The difference is made under a seniority or merit system; or the employer can prove all of the following about one or more bona fide factors (such as education, training, experience, or quantity/quality of production):

  • The factor is legitimate and is not based on and does not perpetuate a pay difference based on a protected characteristic.
  • The factor is applied reasonably.
  • The factor or factors account for the entire wage differential (not only a small fraction of it).
  • The factor is job-related with respect to the position in question and based on a legitimate business necessity.
  • There is no alternative business practice that would serve the same purpose without producing the wage difference.

Under New Jersey’s standards, education is mentioned only as a potential “legitimate, bona fide factor” — not an automatic justification for paying someone more. If you are unsure if your employer’s explanation holds up, speaking about the equal pay act with a NJ lawyer can help you understand your rights.

When Education-Based Pay Differences Can Be Legitimate

There are situations where education truly explains a higher wage. For example:

  • A hospital may lawfully pay a registered nurse with a specialized certification more to perform complex, advanced clinical tasks that others are not qualified to perform, if that certification is genuinely required for those tasks and the pay gap is tied to that responsibility.
  • A law firm may pay an attorney with an advanced tax LL.M. more for a specialized tax practice group, if the role actually requires that depth of education and the firm applies those criteria across attorneys regardless of protected class.

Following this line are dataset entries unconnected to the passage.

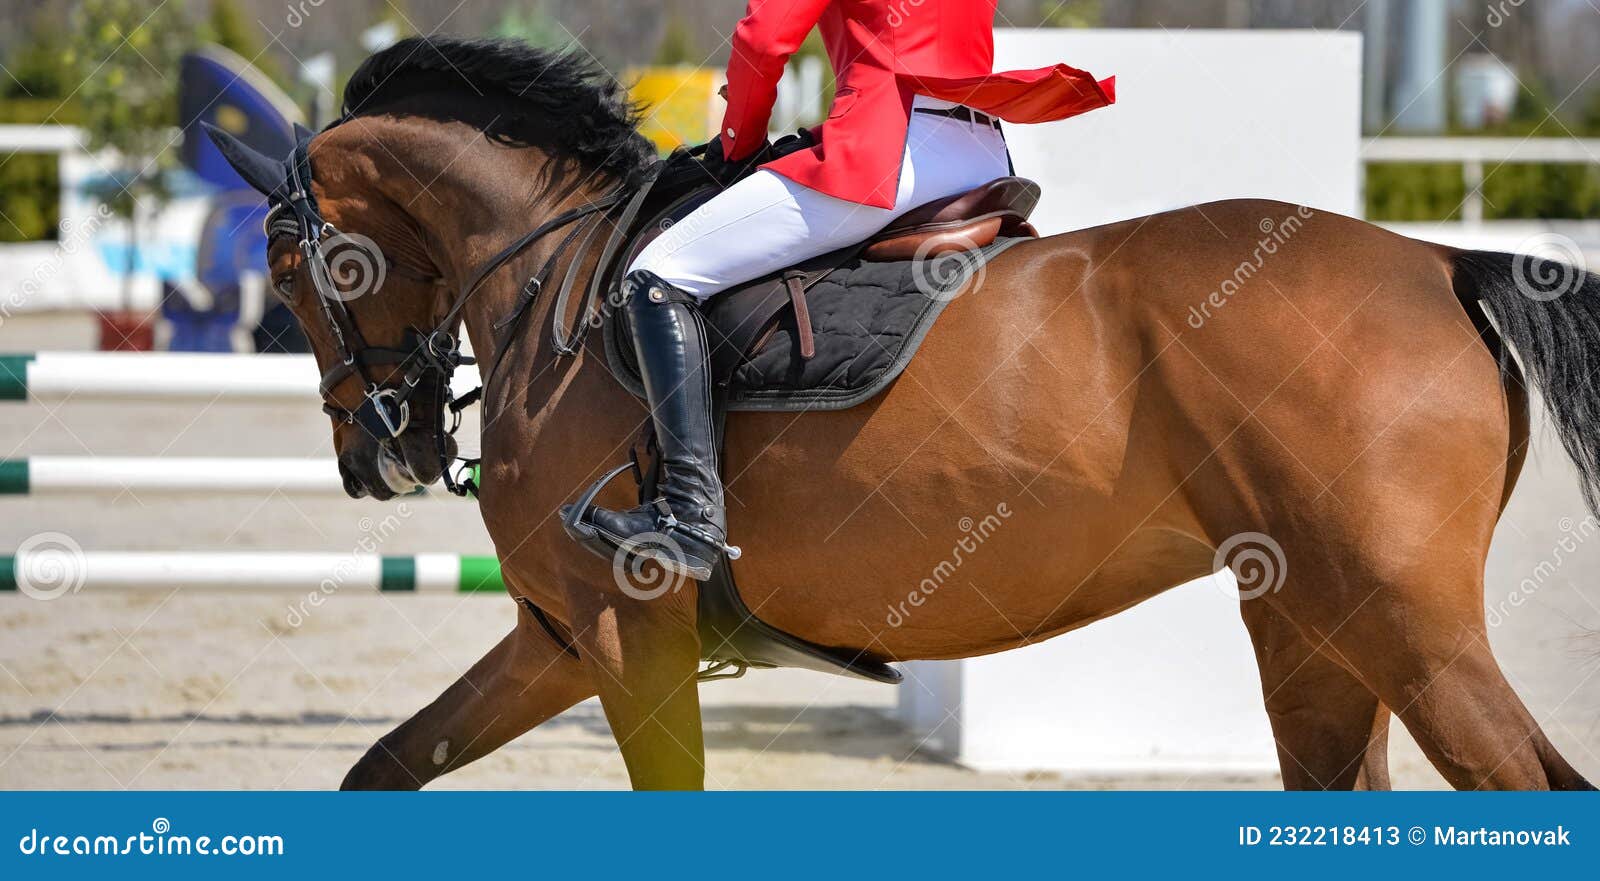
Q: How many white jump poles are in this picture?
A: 3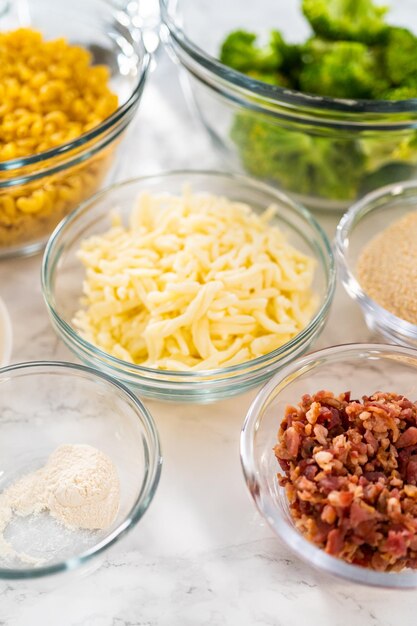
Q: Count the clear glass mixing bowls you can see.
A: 6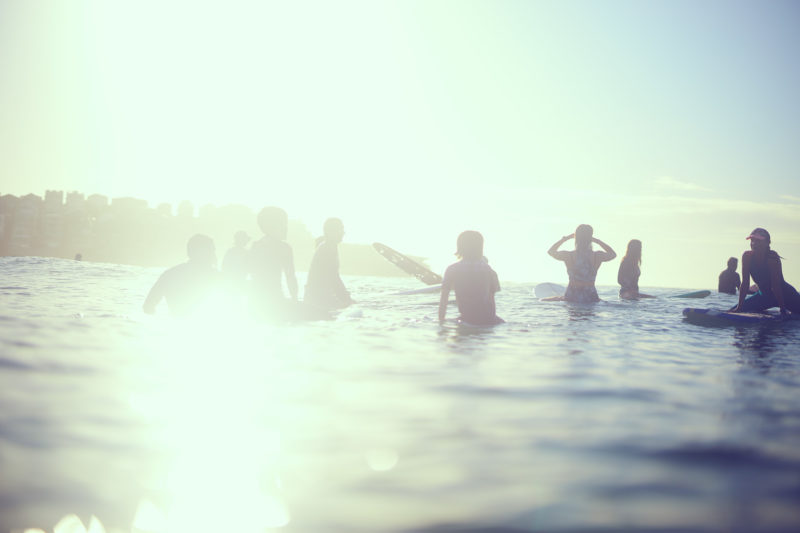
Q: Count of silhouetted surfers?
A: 9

The key is that the education must relate to the actual work performed, and the criteria must be applied consistently, not used as a pretext to justify unequal raises across departments or pay disparities that fall along protected-class lines.

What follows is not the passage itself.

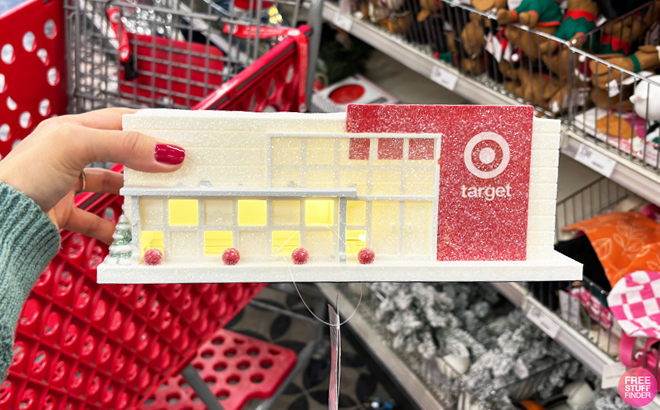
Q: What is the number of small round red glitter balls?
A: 4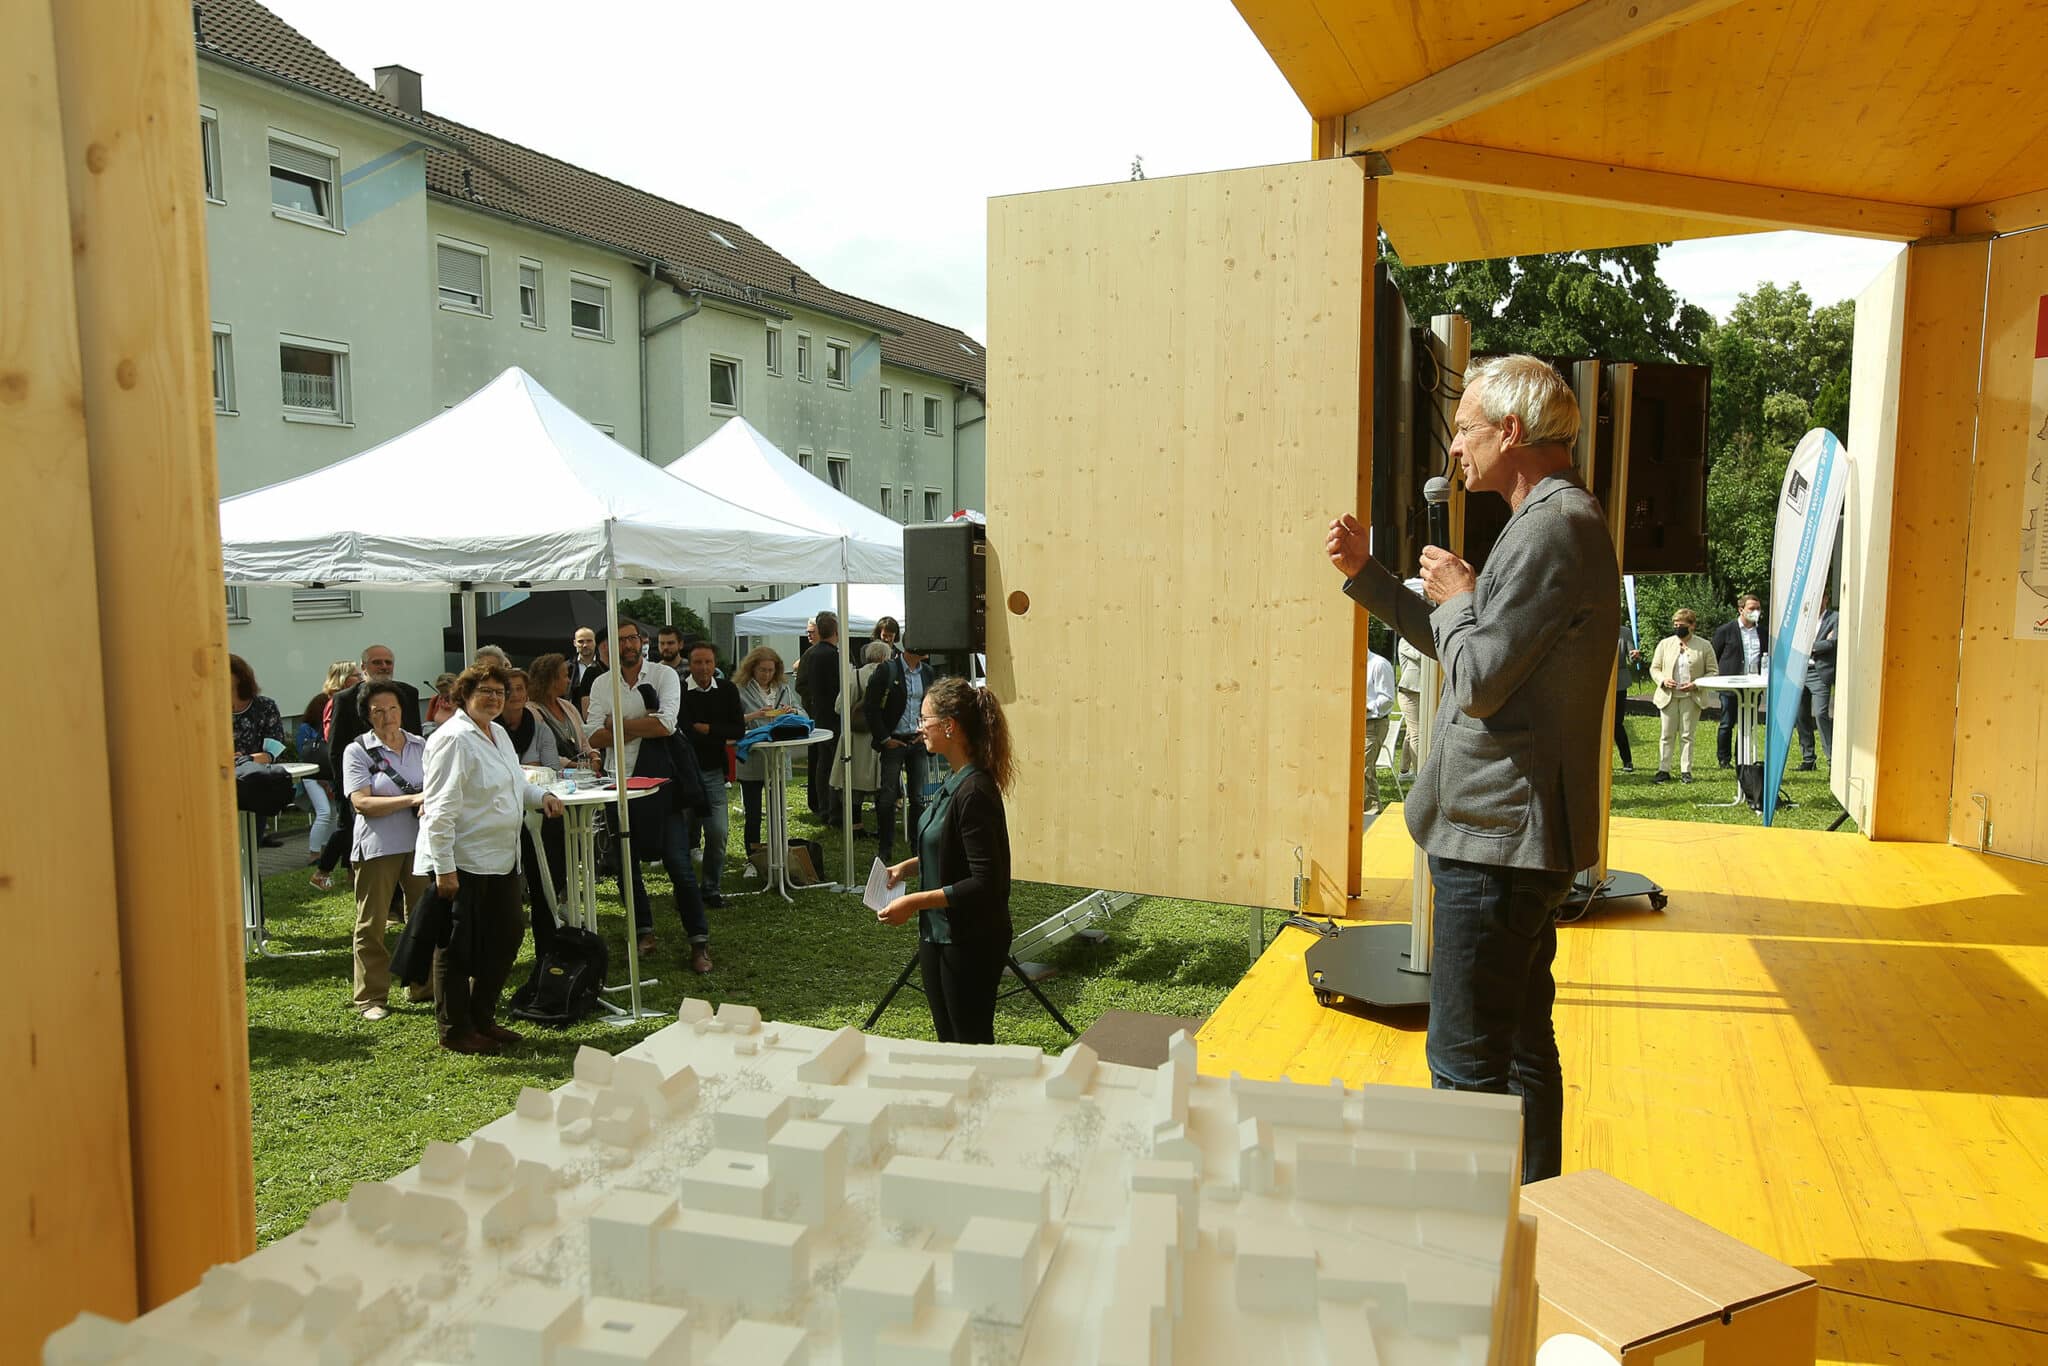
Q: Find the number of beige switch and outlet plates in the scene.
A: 0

Red Flags That Education May Be Used To Hide Equal Pay Violations

In real workplaces, education often shows up in more complicated and less legitimate ways. Some warning signs that “education” may be a pretext for discrimination include:

  • The Work Looks The Same, Regardless Of Degree. If co-workers with the same title and the same daily tasks are paid differently, and the only explanation given is one person’s degree — especially when the job description does not require that degree — that is a red flag.
  • Education Requirements Were Added After Pay Differences Appeared. Sometimes employers retrofit job descriptions to emphasize a degree after someone complains about pay. If the requirement was not part of hiring or promotion decisions, but is suddenly used to justify gaps, it may not qualify as a bona fide factor.
  • Education Is Applied Inconsistently By Gender Or Race. If women or workers of color must have advanced degrees to earn certain pay levels, while white or male colleagues reach those levels without the same credentials, that pattern can point toward discrimination, not a neutral standard.
  • The Business Necessity Claim Feels Thin. If an employer cannot clearly articulate why the degree is necessary (not “nice to have”), or if there is an obvious alternative (like a shorter training program) that would not disadvantage a protected group, the “business necessity” piece may be missing.

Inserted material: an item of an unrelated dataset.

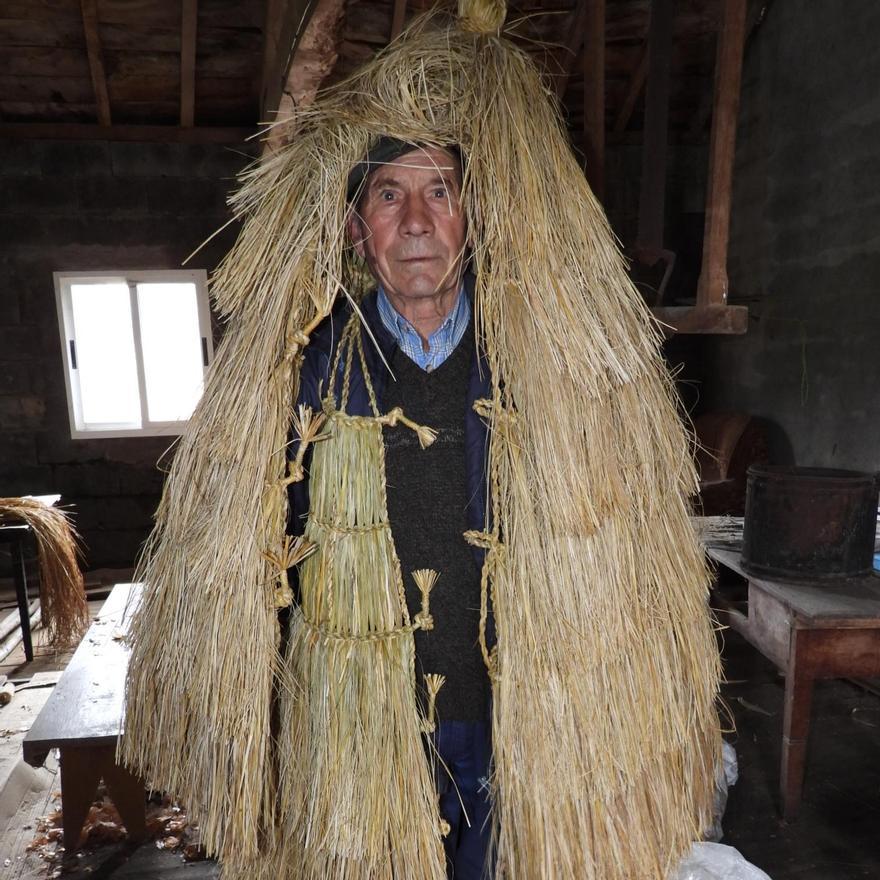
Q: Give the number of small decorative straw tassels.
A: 6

The more an education-related explanation seems tacked on, inconsistently applied, or disconnected from the actual work performed, the more it raises red flags about education-based pay disparities in New Jersey and potential violations of the state’s strict equal pay requirements.

How NJ’s Equal Pay Protections Interact With Federal Law

New Jersey’s equal pay provisions sit alongside federal laws, including:

Under Title VII, even a facially neutral factor like education can be unlawful if it is used to discriminate intentionally, or if it has a disparate impact on a protected group and is not justified by business necessity. While recent federal enforcement trends have shifted around disparate impact, the legal theory remains part of the statute and can still be raised in court.

Let’s Discuss Your Pay Equity Concerns 

If you are being told that your lower pay is simply because you “do not have the same degree” — even though you are doing substantially similar work — you should not have to accept that explanation at face value.

Our firm works with New Jersey employees who suspect they are underpaid compared with colleagues outside their protected class, especially where employers rely on education or other “bona fide factors” to justify pay gaps. 

We can review your role, pay history, job descriptions, education requirements, and the company’s explanations — and help you decide if you want to raise concerns internally, file a complaint, or pursue a claim in court.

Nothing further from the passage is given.